Cocaine withdrawal and hedonic dysregulation
Cocaine users may experience withdrawal symptoms that are opposite those seen during intoxication (Table) and probably reflect brain changes associated with severe addiction.22 Unlike withdrawal symptoms produced by alcohol, sedatives, and opioids, cocaine withdrawal has never been deemed sufficiently protracted or severe to warrant medical detoxification. It was therefore surprising to find that the presence of withdrawal symptoms at treatment onset reliably predicts poor clinical outcome.22 This finding suggests that cocaine withdrawal is just a tip of the iceberg that marks more persistent dysregulation of brain pleasure circuits by chronic exposure to cocaine3; this dysregulation is demonstrated by neuroimaging abnormalities in addicted patients,5 altered neurotransmitter and receptor levels,9 changes in gene expression,23 elevated reward thresholds,24 and even distortions in neuronal morphology associated with the cocaine-addicted brain.25
Evidence that chronic cocaine use produces dopamine hypoactivity is provided by neuroimaging studies in addicted patients26,27 and by several lines of human and animal research that have been reviewed elsewhere.9 Patients with cocaine addiction who have evidence of dopamine hypoactivity have very poor clinical outcomes,28 and dopamine depletion has long been associated with cocaine-induced hedonic dysregulation and baseline craving.29
Chronic cocaine exposure may suppress dopamine activity through dynorphin, an aversive endogenous opioid that inhibits VTA neurons via k-opioid receptors (Figure 2).
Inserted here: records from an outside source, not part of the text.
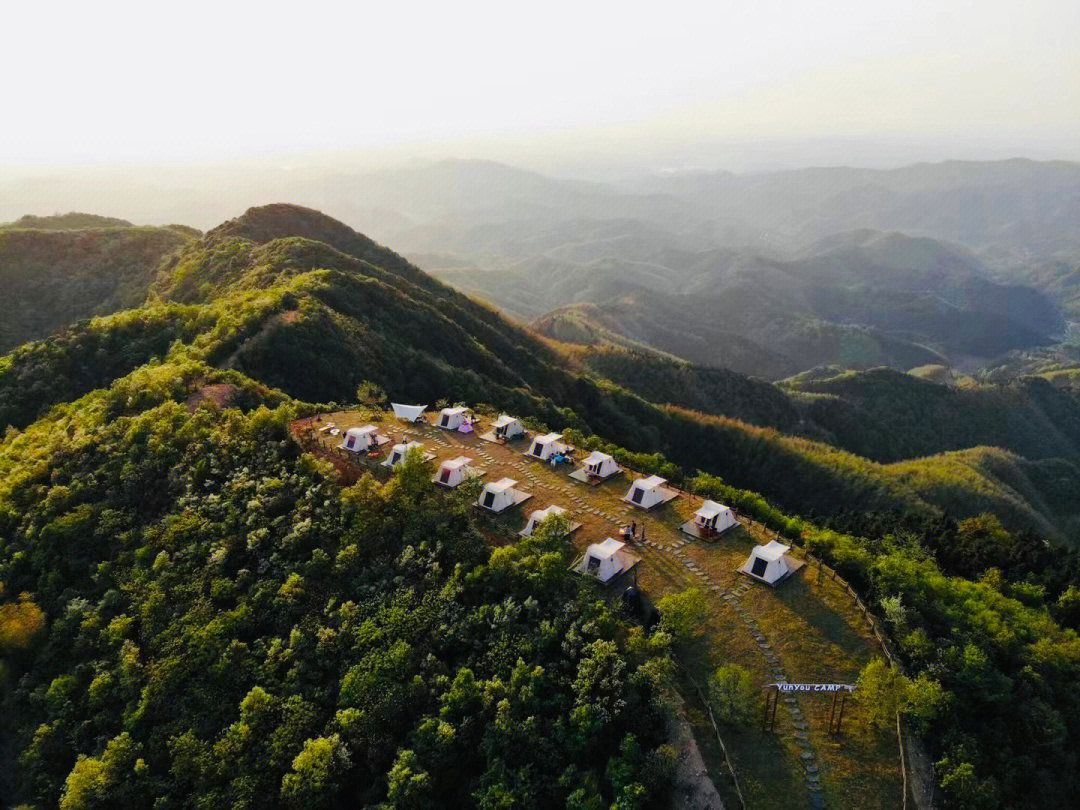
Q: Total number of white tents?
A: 13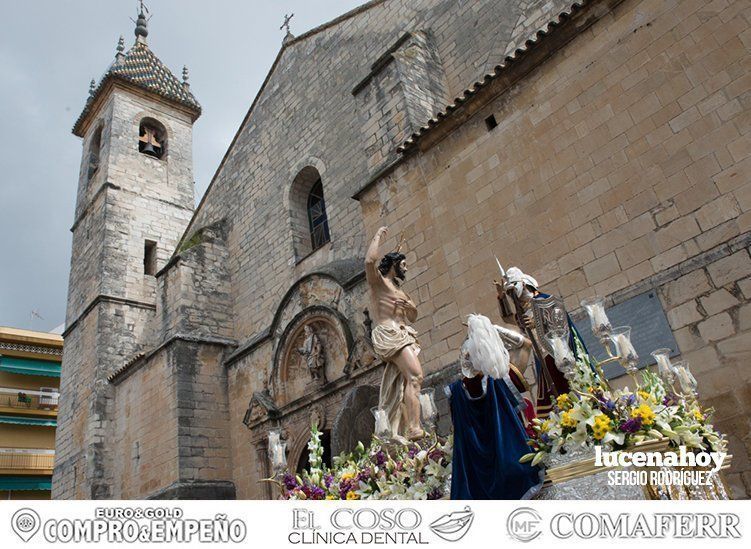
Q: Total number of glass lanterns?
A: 9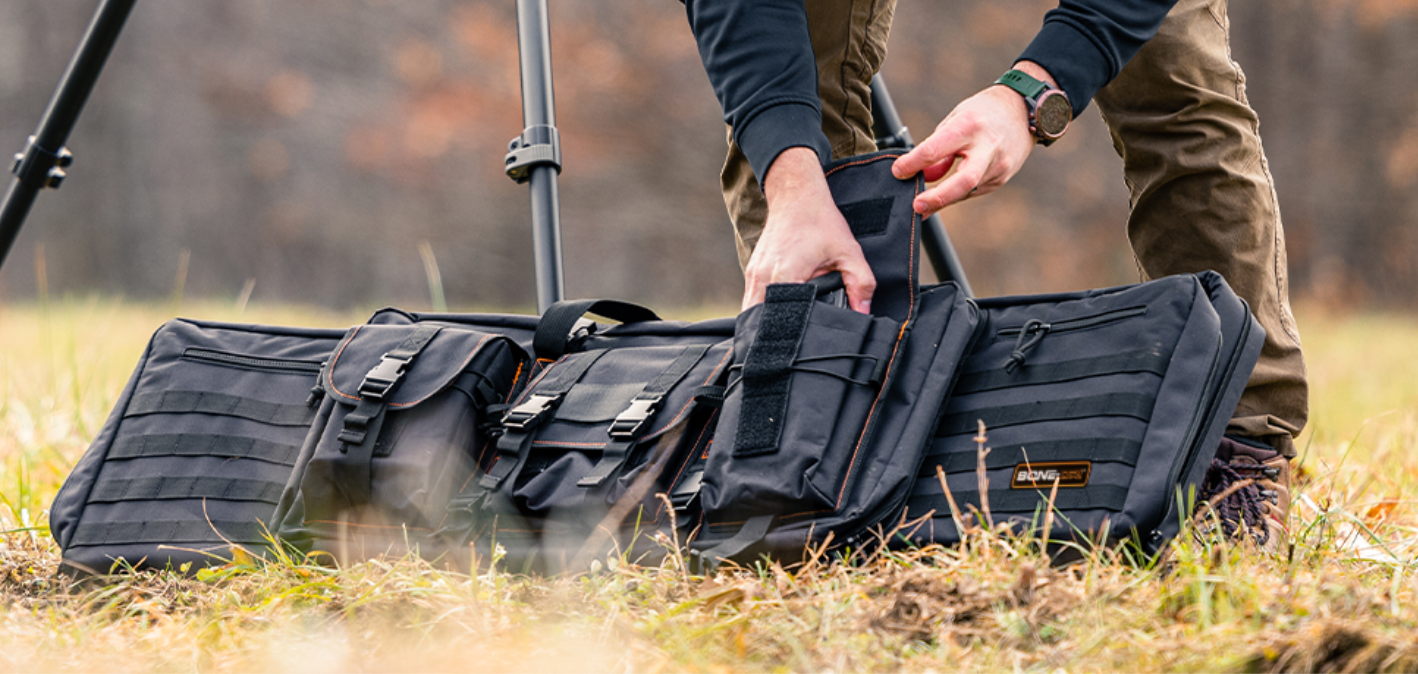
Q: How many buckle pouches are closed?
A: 2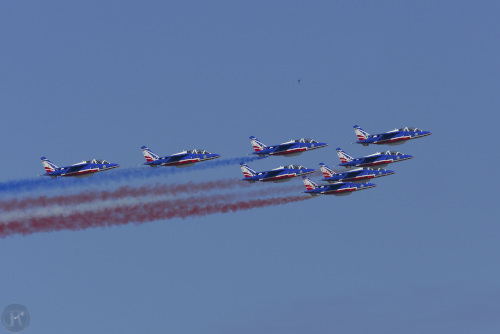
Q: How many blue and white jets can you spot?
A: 8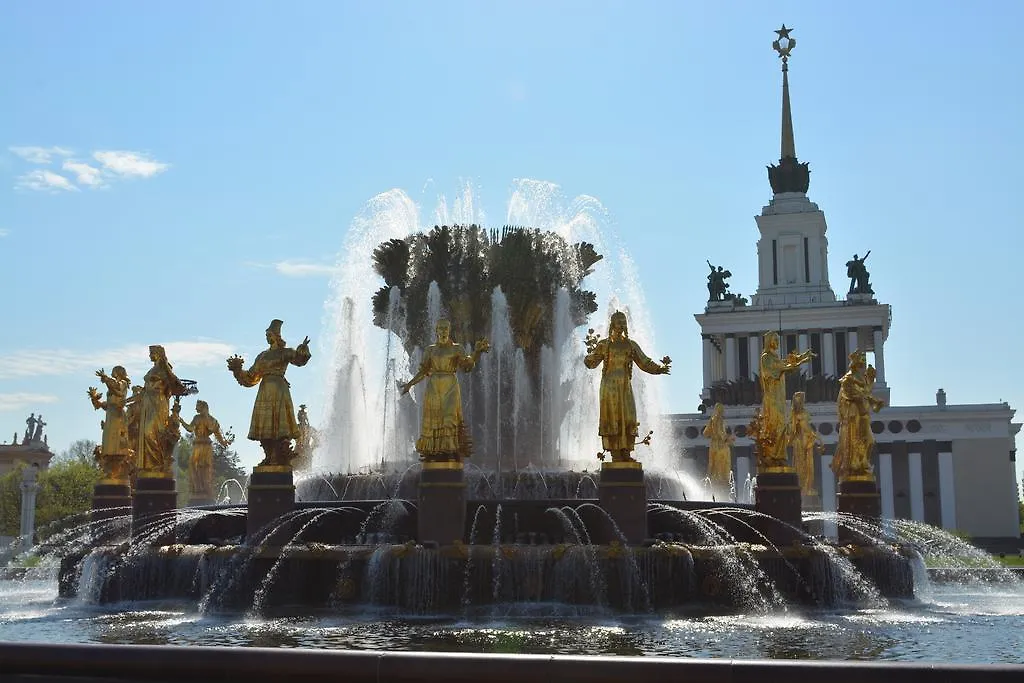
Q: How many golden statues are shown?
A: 12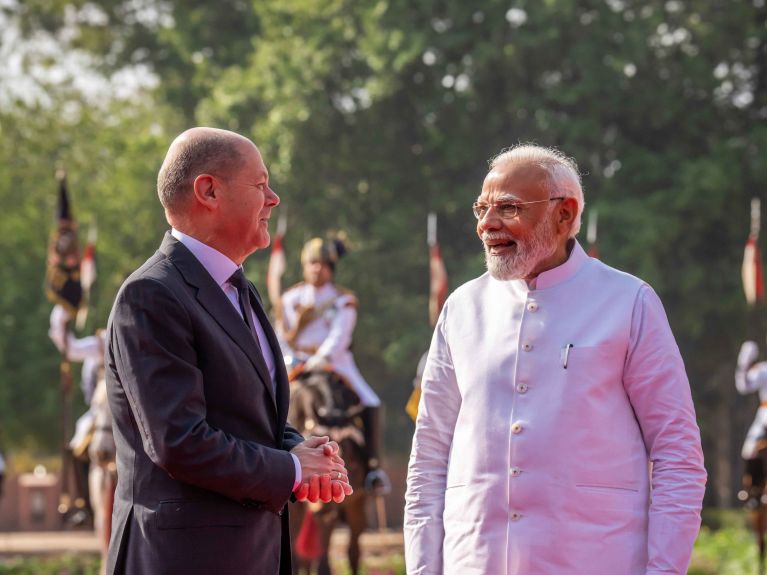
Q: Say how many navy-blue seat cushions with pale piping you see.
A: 0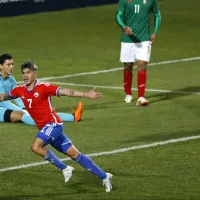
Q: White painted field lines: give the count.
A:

Autopsy studies show high levels of dynorphin and k-opioid receptors in cocaine abusers,30 as well as dopamine depletion,31 and hedonic dysregulation associated with elevated reward thresholds is produced by k-opioid agonists in animal models.32
Animal studies also demonstrate that chronic exposure to cocaine depletes glutamate33 and elevates GABA34 in the NAc, which would suppress spike formation in this reward region. Dopamine (D2)35 and glutamate (mGluR2/3)36 autoreceptors are also down-regulated after cocaine treatment, perhaps to compensate for dopamine and glutamate depletion. Similarly, the finding of low D2 availability in patients addicted to cocaine5 may reflect autoreceptor down-regulation in response to dopamine hypoactivity.37
Reversing cocaine-induced neuroadaptations with dopamine/glutamate agonists or GABA/dynorphin antagonists might normalize hedonic function and improve clinical outcome. Selective k-opioid antagonists are not currently available, but 2 randomized, placebo-controlled studies of dopamine-enhancing agents have recently been reported. Modafinil (400 mg/d), a weak DAT antagonist, promoted abstinence in cocaine-dependent participants (n = 62),21 as did disulfiram(Drug information on disulfiram) (250 mg/d; n = 121),38 which may increase brain dopamine levels by inhibiting dopamine b-hydroxylase. Conversely, the dopamine antagonist olanzapine(Drug information on olanzapine) (10 mg/d) actually increased cocaine use under controlled conditions (n = 30).39 Hedonic dysregulation resulting from chronic cocaine administration has not been adequately researched, and reliable measures of hedonic function are curiously absent in a scientific community that measures nearly everything else.